The rising need for smarter energy decisions
With electricity and gas prices spiking across Australia, businesses are under pressure to make smarter, faster decisions about their energy supply. Many are turning to an energy broker to secure competitive rates, manage contract renewals, and cut through the fine print. But do they actually save you money — or just add another layer to the cost?
Let’s cut through the noise and take a hard look at what brokers really offer, how they work, and when they’re worth it.
What does an energy broker do?
An energy broker acts as a middleperson between a business and energy retailers. Their job is to shop around on your behalf, comparing rates from multiple suppliers and negotiating deals that suit your usage profile. Brokers work with everyone from small cafés to national logistics companies, aiming to reduce overheads and simplify contract management.
Some brokers also assist with:
- Usage audits and tariff analysis
- Bill validation
- Renewable energy integration
- Demand management strategies
While this sounds helpful on paper, the devil’s in the detail — especially around how brokers are paid.
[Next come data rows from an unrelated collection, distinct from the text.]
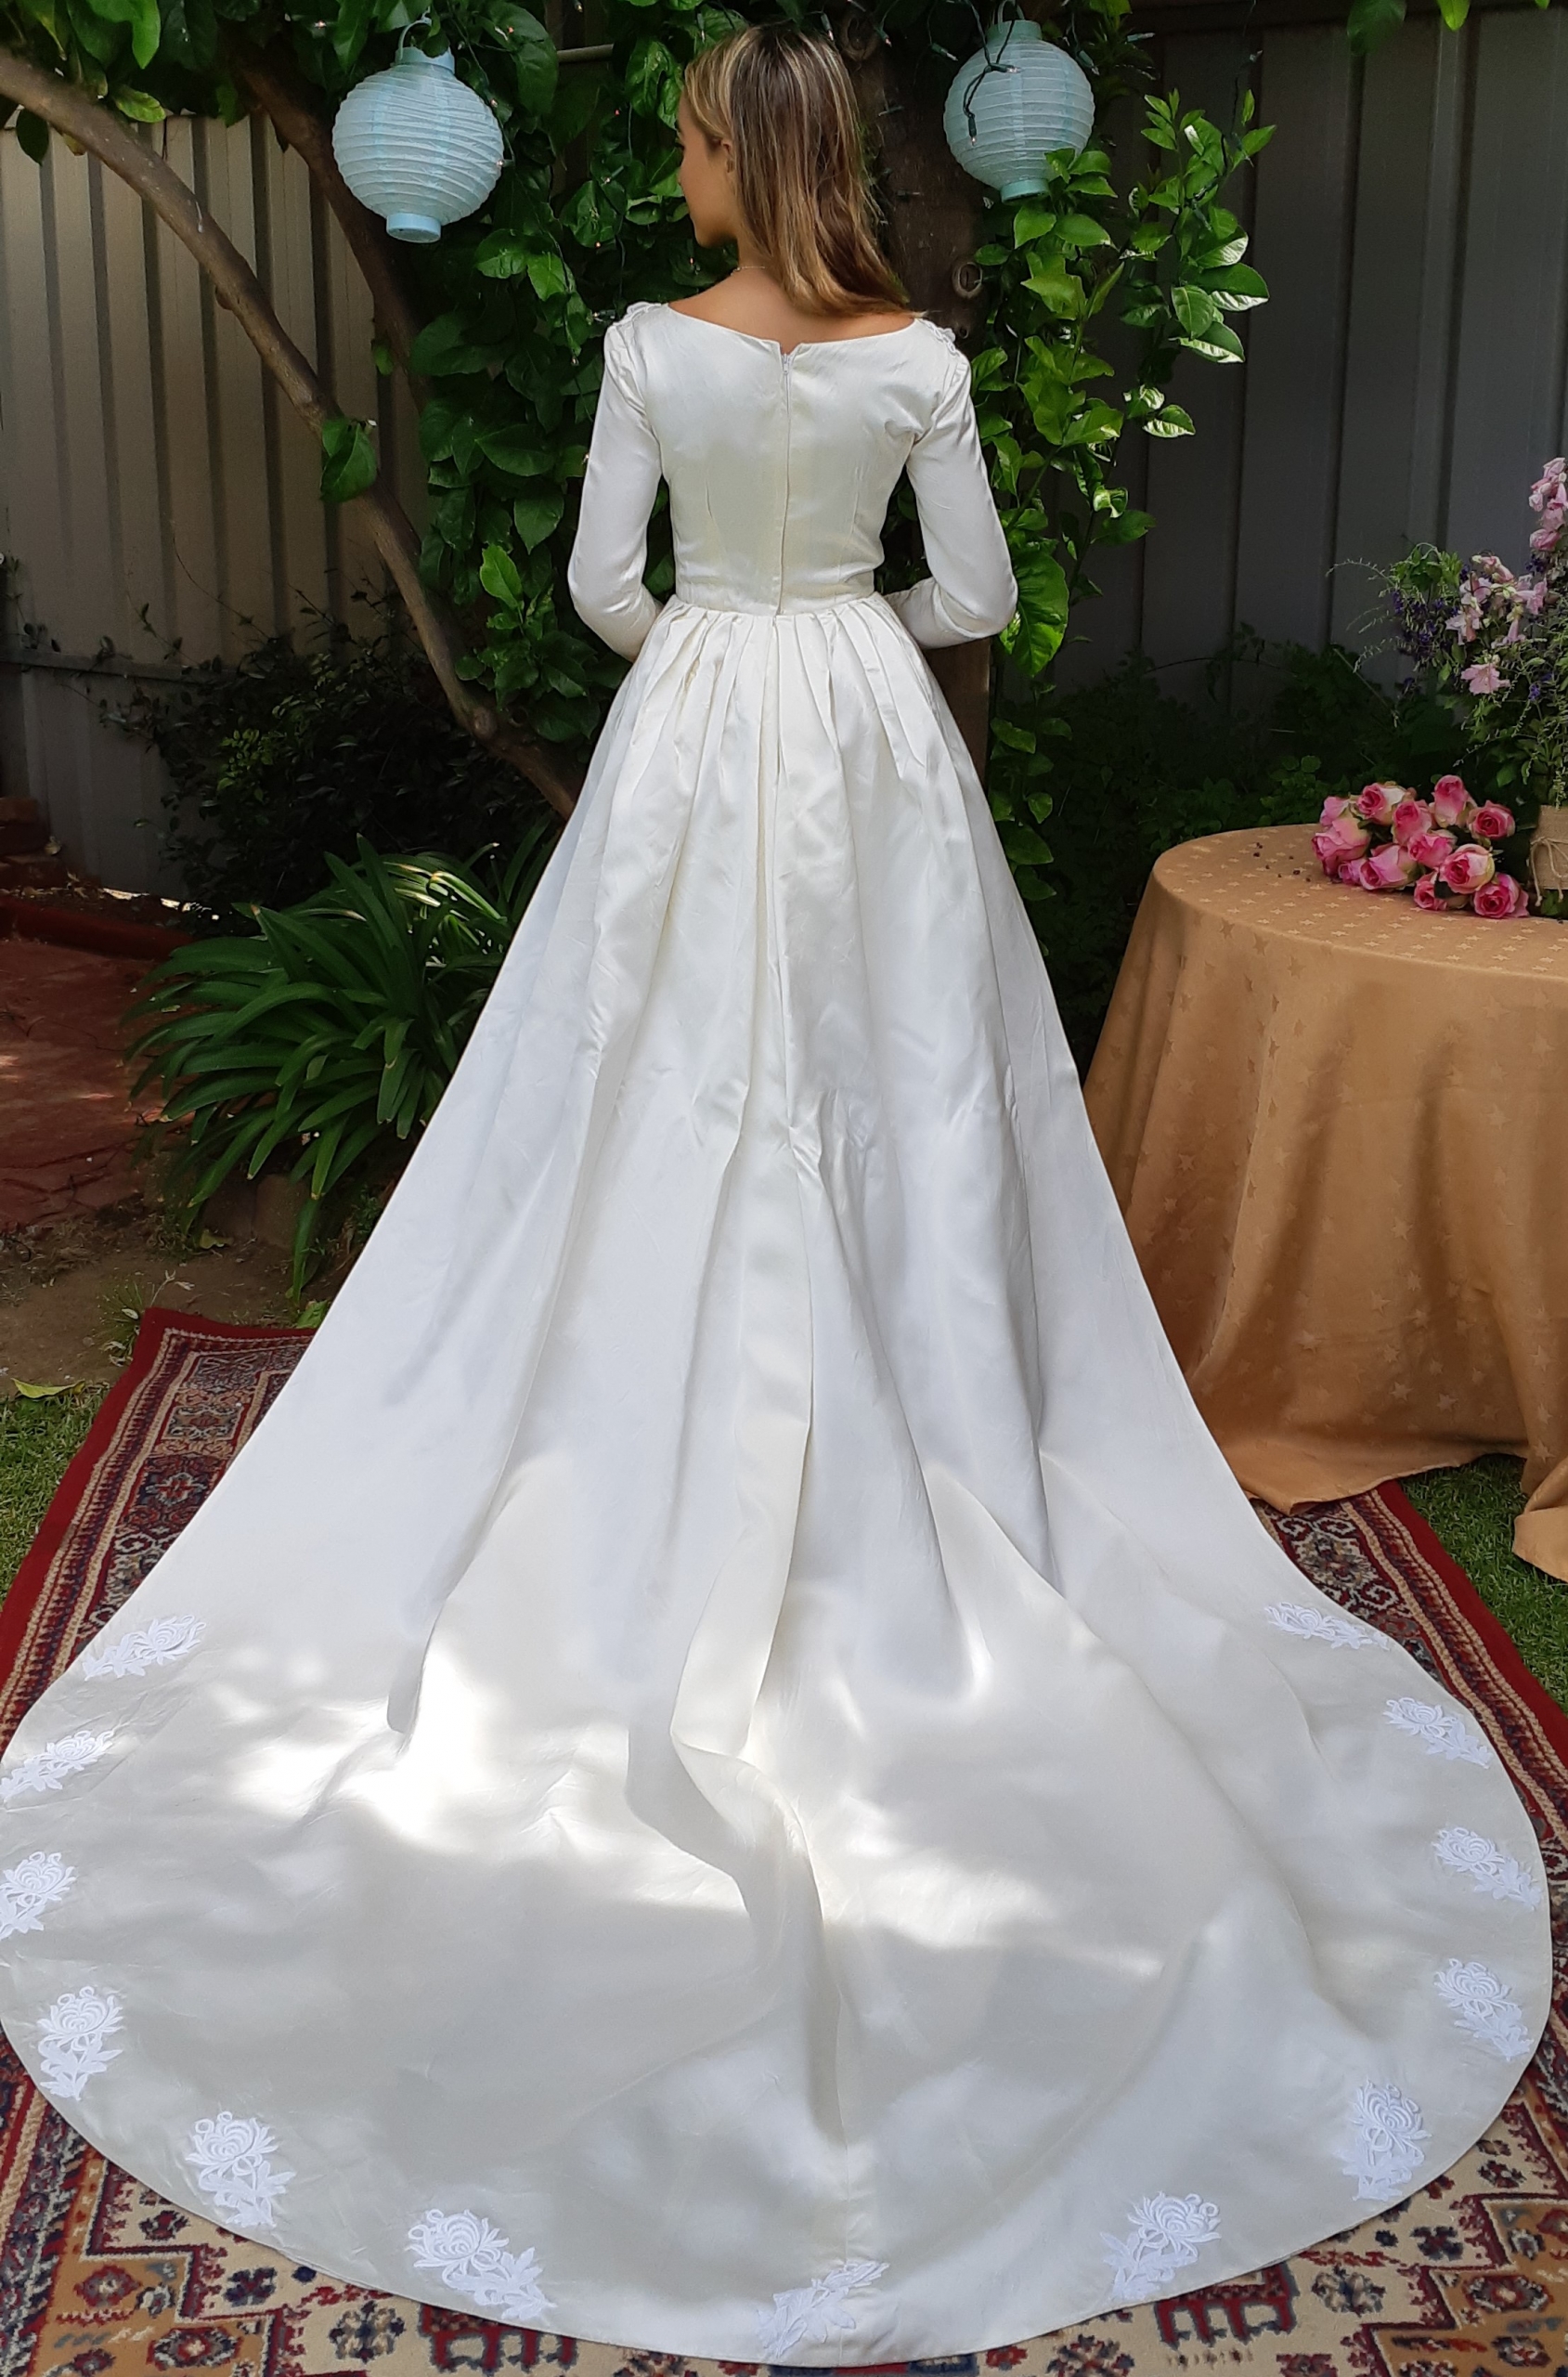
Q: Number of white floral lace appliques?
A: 13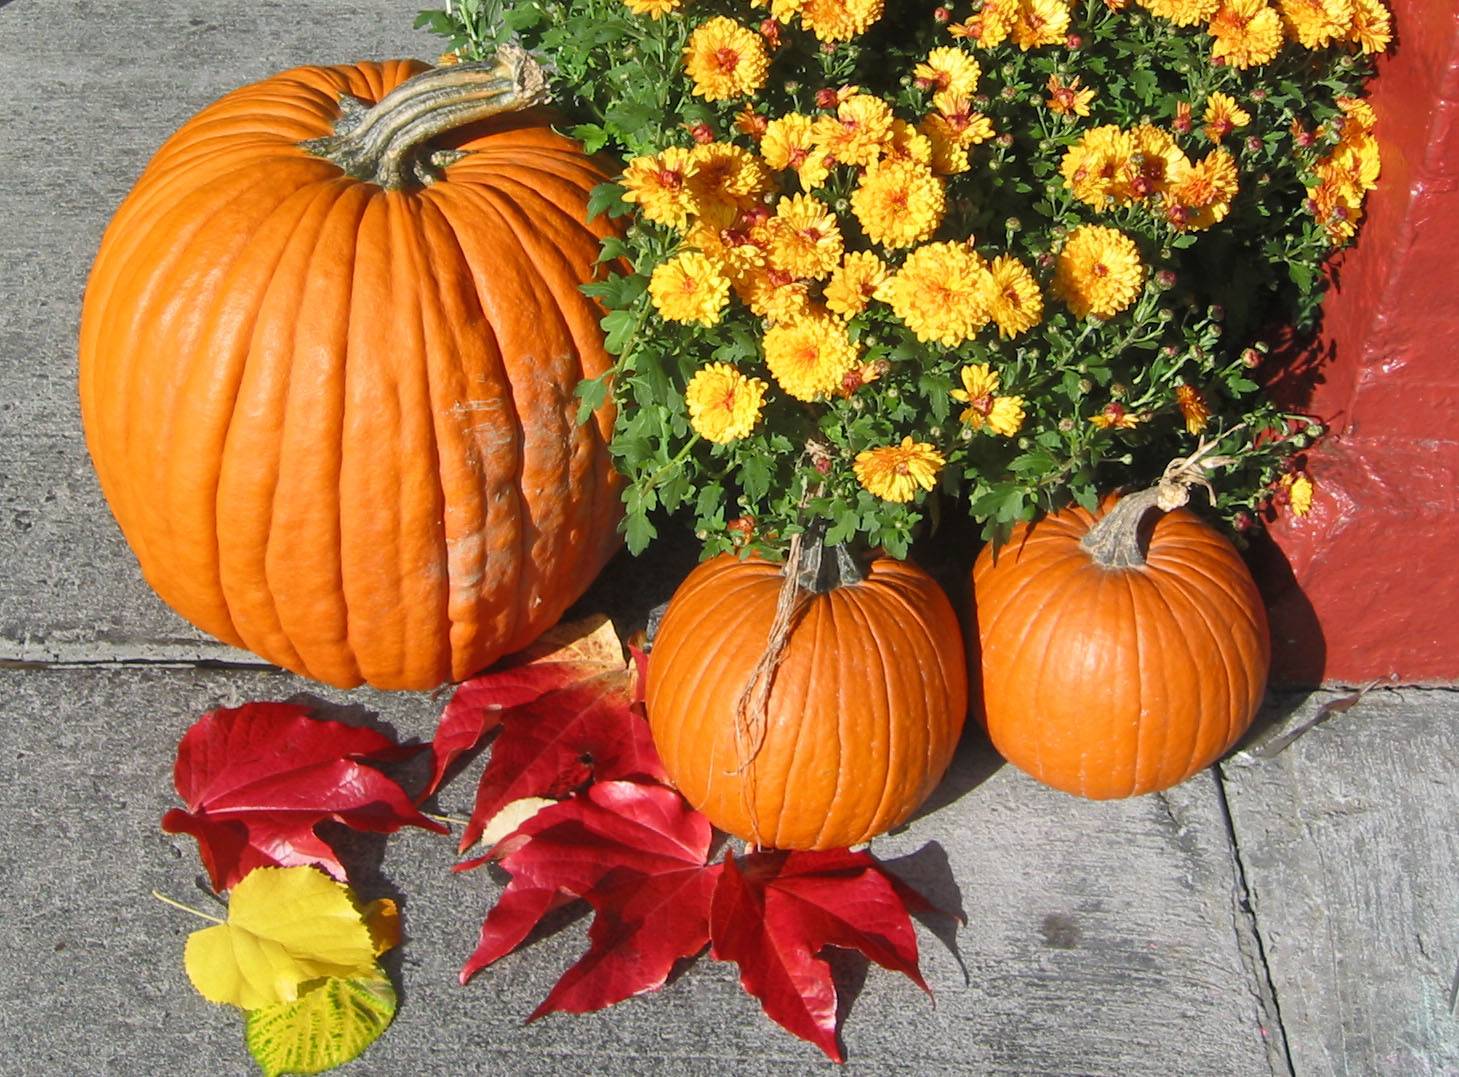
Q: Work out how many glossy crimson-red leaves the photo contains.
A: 4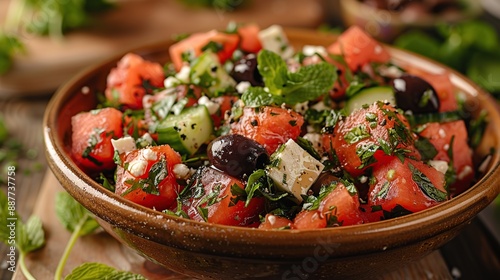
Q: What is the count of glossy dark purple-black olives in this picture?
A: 3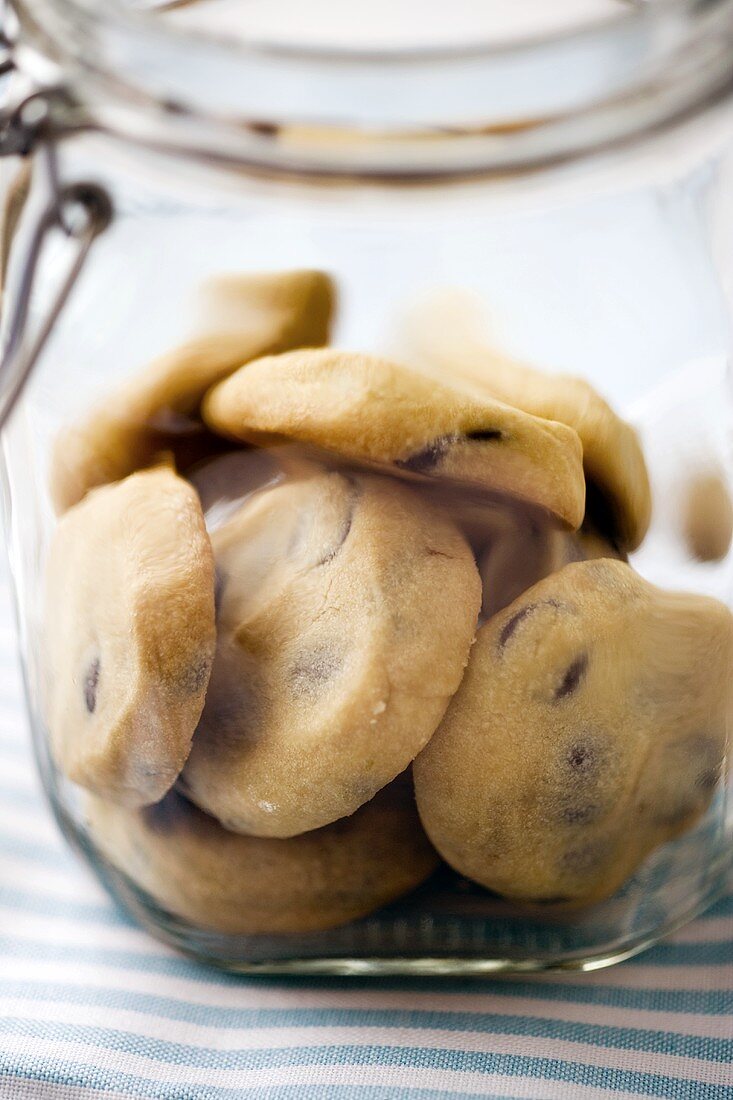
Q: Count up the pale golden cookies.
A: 7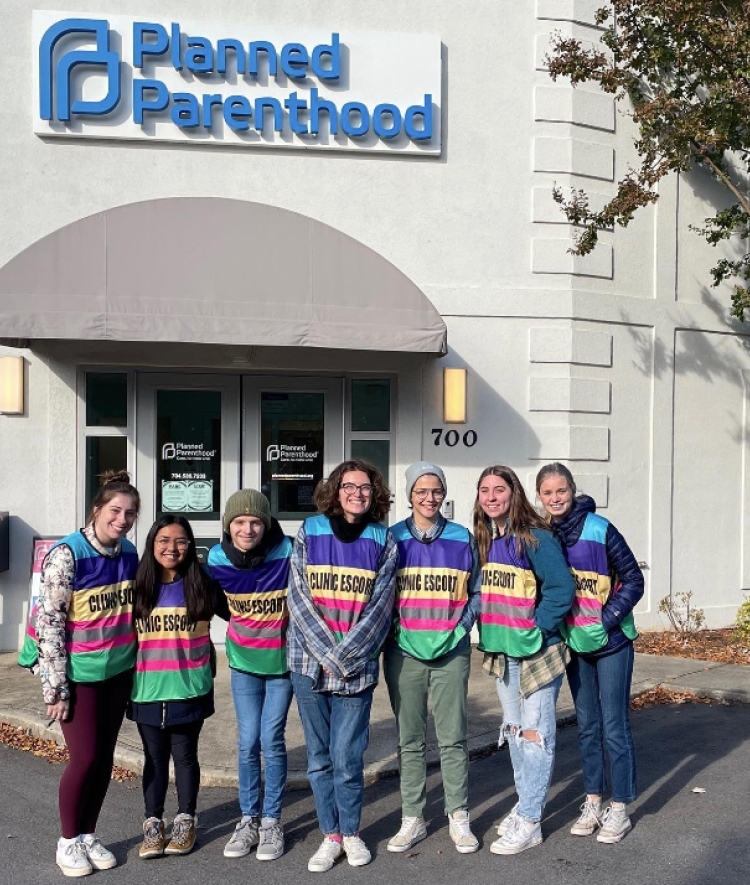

Commission vs fee: how brokers really make money
The core question many businesses don’t ask is: who’s paying the broker?
Most energy brokers in Australia earn their keep via commissions from the energy retailer. That means your business doesn’t pay them directly — but it does indirectly, as the retailer often builds that cost into the rates they offer.
The more kilowatt-hours you use, the more the broker earns.
That raises questions about conflict of interest. Is the broker recommending the most cost-effective plan, or the one that pays them best?
Some brokers offer a flat-rate consultancy model instead, where you pay a transparent service fee for independent advice. These models are rarer but preferred by businesses wanting full visibility and control.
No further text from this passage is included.